To explain the counts’ differences, Acevedo presented a hypothetical. If an adult served a minor alcohol at a party, and the child later died in a car crash, the adult could face involuntary manslaughter. If the adult served a child drinks until the kid died of alcohol poisoning, that could be considered “cruelty” and fit the state’s definition of second-degree murder.
Each prosecution, legal experts say, would have benefited from the existence of safe-storage laws in their states. Such legislation has gradually risen in popularity over the past two decades, with 26 states and D.C. passing a statute of some kind requiring gun owners to safely store their firearms, according to the Giffords Law Center, an organization that advocates for gun-safety legislation. Violations are typically misdemeanors, but legal experts said their mere existence on the books creates a baseline expectation of gun owners that attorneys can reference at trial.

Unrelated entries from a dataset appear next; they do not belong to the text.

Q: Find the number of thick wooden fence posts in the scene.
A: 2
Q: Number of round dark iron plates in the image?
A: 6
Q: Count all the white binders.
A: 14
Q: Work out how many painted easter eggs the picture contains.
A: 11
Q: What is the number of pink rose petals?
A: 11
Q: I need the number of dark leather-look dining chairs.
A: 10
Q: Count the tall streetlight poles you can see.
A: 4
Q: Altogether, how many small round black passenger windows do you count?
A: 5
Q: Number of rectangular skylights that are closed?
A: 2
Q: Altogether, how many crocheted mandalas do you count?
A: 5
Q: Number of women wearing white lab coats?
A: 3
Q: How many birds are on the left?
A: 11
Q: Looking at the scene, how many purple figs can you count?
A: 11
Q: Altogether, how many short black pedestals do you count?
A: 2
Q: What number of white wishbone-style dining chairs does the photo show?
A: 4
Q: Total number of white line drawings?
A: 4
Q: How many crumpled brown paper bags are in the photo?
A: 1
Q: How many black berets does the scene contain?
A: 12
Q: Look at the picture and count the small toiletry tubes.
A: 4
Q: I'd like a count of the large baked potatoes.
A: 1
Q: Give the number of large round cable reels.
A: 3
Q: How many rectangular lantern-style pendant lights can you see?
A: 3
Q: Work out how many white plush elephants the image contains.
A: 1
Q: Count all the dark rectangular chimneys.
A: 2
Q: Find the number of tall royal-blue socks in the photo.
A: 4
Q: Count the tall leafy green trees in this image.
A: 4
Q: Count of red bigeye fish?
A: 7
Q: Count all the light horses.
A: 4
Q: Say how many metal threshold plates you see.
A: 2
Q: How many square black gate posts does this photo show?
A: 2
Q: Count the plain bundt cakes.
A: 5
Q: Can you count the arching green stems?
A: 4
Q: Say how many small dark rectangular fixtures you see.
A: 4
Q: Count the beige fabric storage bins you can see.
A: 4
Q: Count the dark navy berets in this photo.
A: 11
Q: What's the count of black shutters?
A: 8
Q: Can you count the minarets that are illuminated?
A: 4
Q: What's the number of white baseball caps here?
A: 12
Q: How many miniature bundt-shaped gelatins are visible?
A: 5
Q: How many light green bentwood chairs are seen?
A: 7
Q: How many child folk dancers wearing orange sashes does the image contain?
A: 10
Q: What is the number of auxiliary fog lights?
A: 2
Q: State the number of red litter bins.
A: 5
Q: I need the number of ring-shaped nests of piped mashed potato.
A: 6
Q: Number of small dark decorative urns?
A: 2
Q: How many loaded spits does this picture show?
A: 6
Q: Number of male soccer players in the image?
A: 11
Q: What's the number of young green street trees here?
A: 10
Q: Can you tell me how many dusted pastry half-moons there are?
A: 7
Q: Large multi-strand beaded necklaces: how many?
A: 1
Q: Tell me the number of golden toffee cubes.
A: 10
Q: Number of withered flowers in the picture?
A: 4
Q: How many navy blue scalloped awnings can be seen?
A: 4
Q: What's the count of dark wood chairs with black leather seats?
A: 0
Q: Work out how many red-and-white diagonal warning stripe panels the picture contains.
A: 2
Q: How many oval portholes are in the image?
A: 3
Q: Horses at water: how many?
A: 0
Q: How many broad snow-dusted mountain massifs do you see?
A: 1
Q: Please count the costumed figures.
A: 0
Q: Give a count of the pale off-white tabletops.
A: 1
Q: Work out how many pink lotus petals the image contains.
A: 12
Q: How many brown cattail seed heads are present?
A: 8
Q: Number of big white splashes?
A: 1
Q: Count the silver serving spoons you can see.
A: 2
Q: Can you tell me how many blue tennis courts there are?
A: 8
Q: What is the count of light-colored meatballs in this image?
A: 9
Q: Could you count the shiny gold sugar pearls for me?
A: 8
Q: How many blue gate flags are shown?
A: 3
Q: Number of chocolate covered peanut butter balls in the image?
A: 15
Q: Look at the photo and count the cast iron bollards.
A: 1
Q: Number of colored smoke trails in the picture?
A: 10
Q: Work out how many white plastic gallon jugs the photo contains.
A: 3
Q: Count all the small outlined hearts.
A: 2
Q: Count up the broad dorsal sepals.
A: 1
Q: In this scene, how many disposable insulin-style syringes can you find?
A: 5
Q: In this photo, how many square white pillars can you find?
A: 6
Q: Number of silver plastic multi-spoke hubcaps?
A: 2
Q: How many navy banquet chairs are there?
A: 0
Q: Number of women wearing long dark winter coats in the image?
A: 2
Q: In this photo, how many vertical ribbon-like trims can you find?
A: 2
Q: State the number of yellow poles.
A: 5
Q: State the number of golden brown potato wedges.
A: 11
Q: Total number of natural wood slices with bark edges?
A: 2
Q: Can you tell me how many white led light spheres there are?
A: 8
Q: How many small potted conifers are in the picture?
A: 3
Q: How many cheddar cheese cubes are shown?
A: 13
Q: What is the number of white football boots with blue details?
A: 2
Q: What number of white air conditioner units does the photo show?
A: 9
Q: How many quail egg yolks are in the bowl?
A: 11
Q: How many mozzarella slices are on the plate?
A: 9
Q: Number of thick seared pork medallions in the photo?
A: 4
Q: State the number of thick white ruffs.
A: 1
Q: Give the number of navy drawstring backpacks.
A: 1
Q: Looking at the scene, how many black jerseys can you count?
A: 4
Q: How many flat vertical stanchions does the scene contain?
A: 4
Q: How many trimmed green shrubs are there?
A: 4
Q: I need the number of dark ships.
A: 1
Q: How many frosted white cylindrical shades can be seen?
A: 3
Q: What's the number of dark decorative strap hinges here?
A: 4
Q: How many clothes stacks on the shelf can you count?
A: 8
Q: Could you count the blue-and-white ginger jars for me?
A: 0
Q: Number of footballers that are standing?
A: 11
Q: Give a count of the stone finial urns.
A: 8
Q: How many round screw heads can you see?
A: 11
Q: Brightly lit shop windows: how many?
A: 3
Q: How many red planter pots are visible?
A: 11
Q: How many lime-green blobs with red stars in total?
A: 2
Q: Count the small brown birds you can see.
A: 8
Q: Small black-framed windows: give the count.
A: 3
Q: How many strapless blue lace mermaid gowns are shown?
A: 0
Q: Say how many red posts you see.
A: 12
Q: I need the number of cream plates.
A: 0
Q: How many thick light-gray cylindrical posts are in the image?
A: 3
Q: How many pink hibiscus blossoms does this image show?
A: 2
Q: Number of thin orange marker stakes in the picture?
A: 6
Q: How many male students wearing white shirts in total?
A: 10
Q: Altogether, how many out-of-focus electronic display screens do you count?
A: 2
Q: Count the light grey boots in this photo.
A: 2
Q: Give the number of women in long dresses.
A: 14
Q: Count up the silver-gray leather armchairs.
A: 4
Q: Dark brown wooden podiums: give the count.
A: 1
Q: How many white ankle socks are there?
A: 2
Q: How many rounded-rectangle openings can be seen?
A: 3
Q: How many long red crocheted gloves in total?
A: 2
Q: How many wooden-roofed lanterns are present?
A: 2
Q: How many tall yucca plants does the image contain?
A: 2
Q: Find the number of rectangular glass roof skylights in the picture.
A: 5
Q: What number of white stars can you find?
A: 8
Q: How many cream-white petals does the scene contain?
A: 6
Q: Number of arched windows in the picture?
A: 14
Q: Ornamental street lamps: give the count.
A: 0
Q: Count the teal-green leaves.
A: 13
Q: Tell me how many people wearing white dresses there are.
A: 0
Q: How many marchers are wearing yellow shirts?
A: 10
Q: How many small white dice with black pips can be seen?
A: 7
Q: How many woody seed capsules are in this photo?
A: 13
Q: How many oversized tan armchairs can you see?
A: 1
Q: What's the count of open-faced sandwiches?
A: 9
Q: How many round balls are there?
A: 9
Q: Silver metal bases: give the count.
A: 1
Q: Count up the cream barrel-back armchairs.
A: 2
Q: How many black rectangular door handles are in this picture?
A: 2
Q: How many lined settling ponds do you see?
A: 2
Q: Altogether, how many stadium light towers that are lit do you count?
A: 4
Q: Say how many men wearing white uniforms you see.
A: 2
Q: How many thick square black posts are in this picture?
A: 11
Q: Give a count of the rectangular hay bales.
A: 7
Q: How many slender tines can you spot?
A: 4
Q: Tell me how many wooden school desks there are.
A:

Michigan had no safe-storage law at the time of the Oxford High shooting, a point the Crumbleys’ attorneys raised repeatedly in court. A statewide poll after the shooting, though, showed broad approval for one - with support from 76 percent of gun owners and nearly two-thirds of National Rifle Association members.
Georgia doesn’t have a safe-storage law.
For McDonald and Keast, the links between their work and the Apalachee case have been impossible not to grapple with.
“There was always this big question that loomed about whether or not our case would make a difference,” McDonald said. “Would people start asking, ‘Where did this person get the gun?’”
“If nothing else that comes of this, it stands for that - that we’re going to ask these questions,” she continued. “And if, you know, a rural county in Georgia and their law enforcement immediately singled on, ‘Where did this gun come from?’ That’s something.”
At the same time, she and Keast have struggled to process the most harrowing parallels. In both shootings, four people died. The accused teens were similar in age at the times of their respective attacks. Each used a gun that, investigators allege, had not been properly secured.
“I’m getting texts about the charges in GA telling me that I should be proud. I don’t,” Keast wrote to McDonald, just hours after the father there was charged. “I feel like we failed because we didn’t prevent this.”
Razzan Nakhlawi contributed to this report.